▶ What to produce: The response must contain every line from the records below that has "many".
• • •
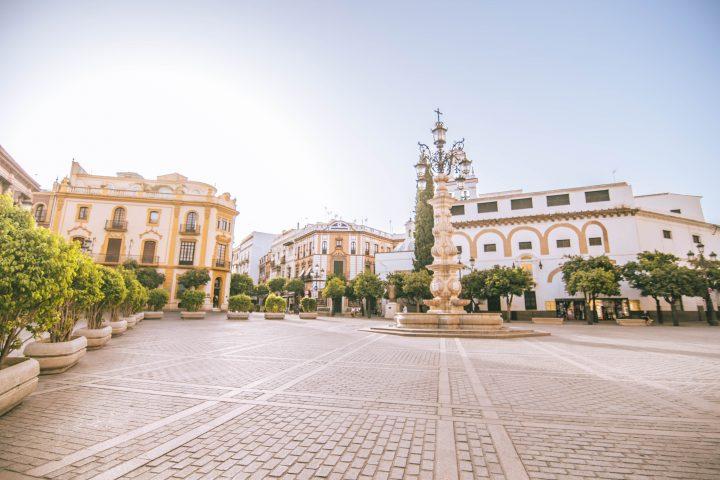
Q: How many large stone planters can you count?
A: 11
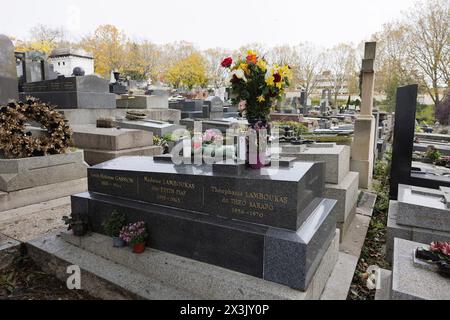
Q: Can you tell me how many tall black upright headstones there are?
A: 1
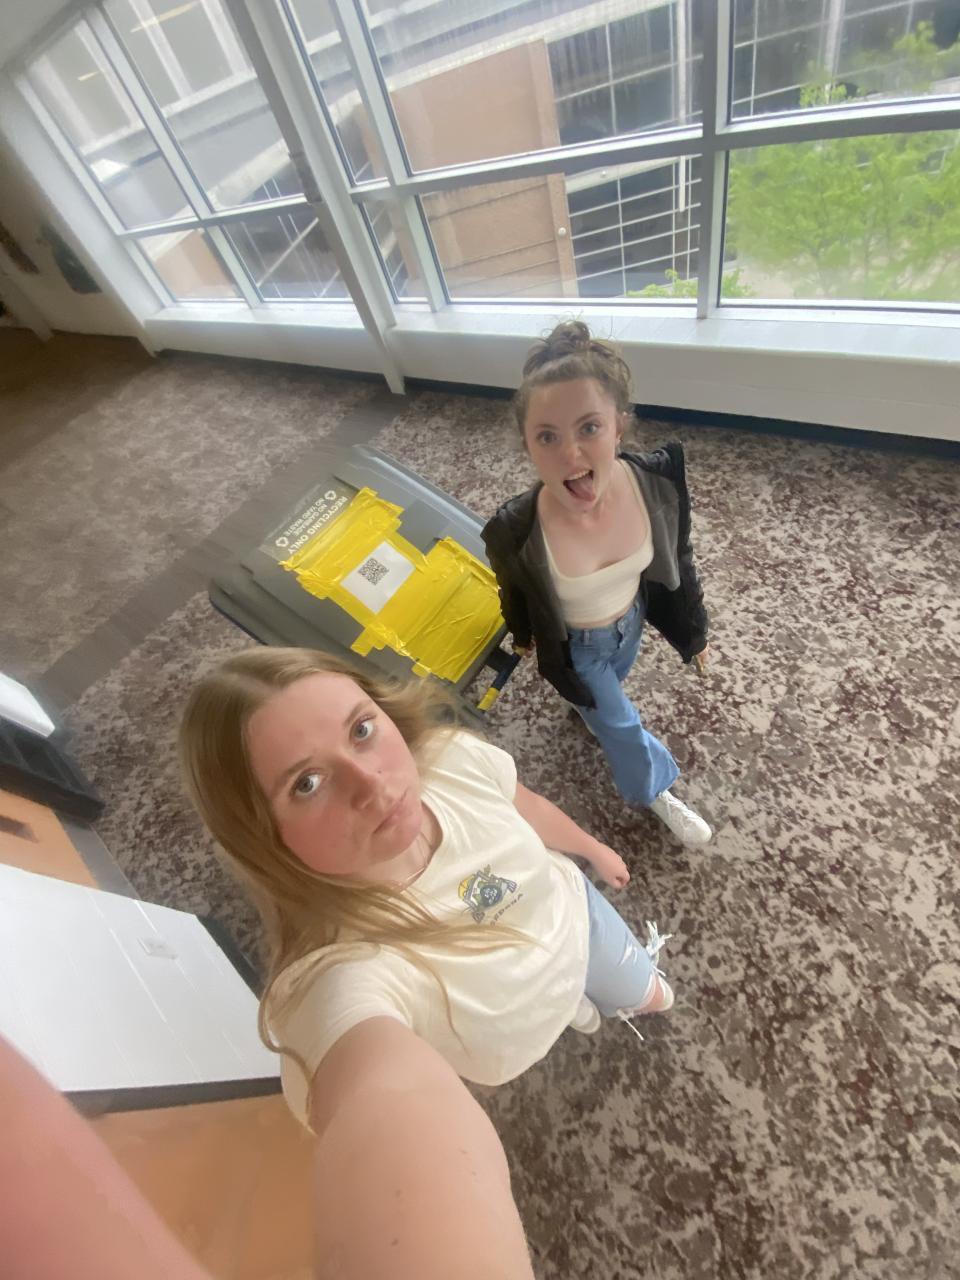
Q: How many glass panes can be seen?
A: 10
• • •
▶ Exercise result:
Q: How many large stone planters can you count?
Q: Can you tell me how many tall black upright headstones there are?
Q: How many glass panes can be seen?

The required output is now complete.